Net income and earnings per common unit of $15.9 million and $0.36, respectively;
Adjusted Net Income(1) and Adjusted EBITDA(1) of $10.6 million and $23.9 million, respectively;
100% fleet utilization(2);
Declared and paid cash distribution of $0.5625 per unit on its Series A Preferred Units (NYSE: “DLNG PR A”) for the period from November 12, 2020 to February 11, 2021 and $0.546875 per unit on the Series B Preferred Units (NYSE: “DLNG PR B”) for the period from November 22, 2020 to February 21, 2021; and
Sold $1.32 million of common units at an average price per unit of $2.9800 pursuant to the Partnership’s Amended & Restated Sales Agreement, which has $28.7 million of remaining availability as of March 31, 2021.
Subsequent Events:

Declared a quarterly cash distribution of $0.5625 on the Partnership’s Series A Preferred Units for the period from February 12, 2021 to May 11, 2021, which was paid on May 12, 2021;
Declared a quarterly cash distribution of $0.546875 on the Partnership’s Series B Preferred Units for the period from February 22, 2021 to May 21, 2021, which was paid on May 24, 2021;
Sold $2.15 million of common units at an average price per unit of $2.8769 pursuant to the Partnership’s Amended & Restated Sales Agreement, which has $26.5 million of remaining availability; and
Entered into a new time charter party agreement with Equinor ASA (“Equinor”) for the employment of our LNG carrier Arctic Aurora. Under the new time charter agreement, the Arctic Aurora is expected to be delivered to Equinor in September 2021 in direct continuation of the current charter party with Equinor, meaning there will be no lapse of time between the current and the new time charter.
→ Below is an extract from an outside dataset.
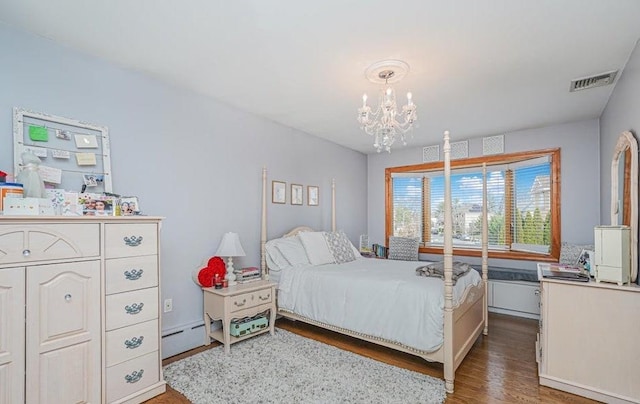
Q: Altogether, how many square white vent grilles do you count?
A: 3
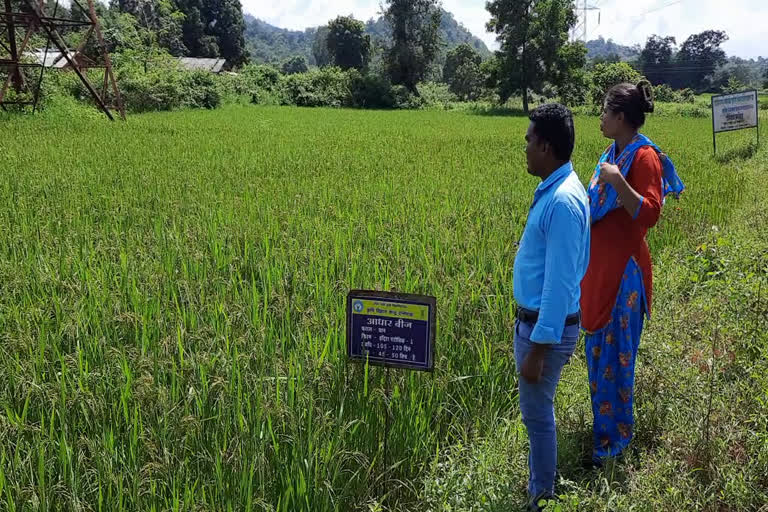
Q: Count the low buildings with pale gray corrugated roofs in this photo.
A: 2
The term ‘in direct continuation’ does not refer to the contracted income.
(1) Adjusted Net Income and Adjusted EBITDA are not recognized measures under U.S. GAAP. Please refer to Appendix B of this press release for the definitions and reconciliation of these measures to the most directly comparable financial measures calculated and presented in accordance with U.S. GAAP and other related information.
(2) Please refer to Appendix B.

CEO Commentary:

We are pleased to report the results for the three months ended March 31, 2021.

All six LNG carriers in our fleet are operating under their respective long-term charters with international gas producers with an average remaining contract term of 7.7 years. As of March 31, 2021, our estimated contracted revenue backlog is approximately $1.12 billion.

After securing a new two year charter for the Arctic Aurora with Equinor, and barring any unforeseen events, the earliest contracted re-delivery date for any of our six LNG carriers is in the third quarter of 2023 (the Arctic Aurora), with the next carrier (the Clean Energy) becoming available for re-chartering in the first quarter of 2026.

For the first quarter of 2021, we reported Net Income of $15.9 million, earnings per common unit of $0.36, Adjusted Net Income of $10.6 million and Adjusted EBITDA of $23.9 million.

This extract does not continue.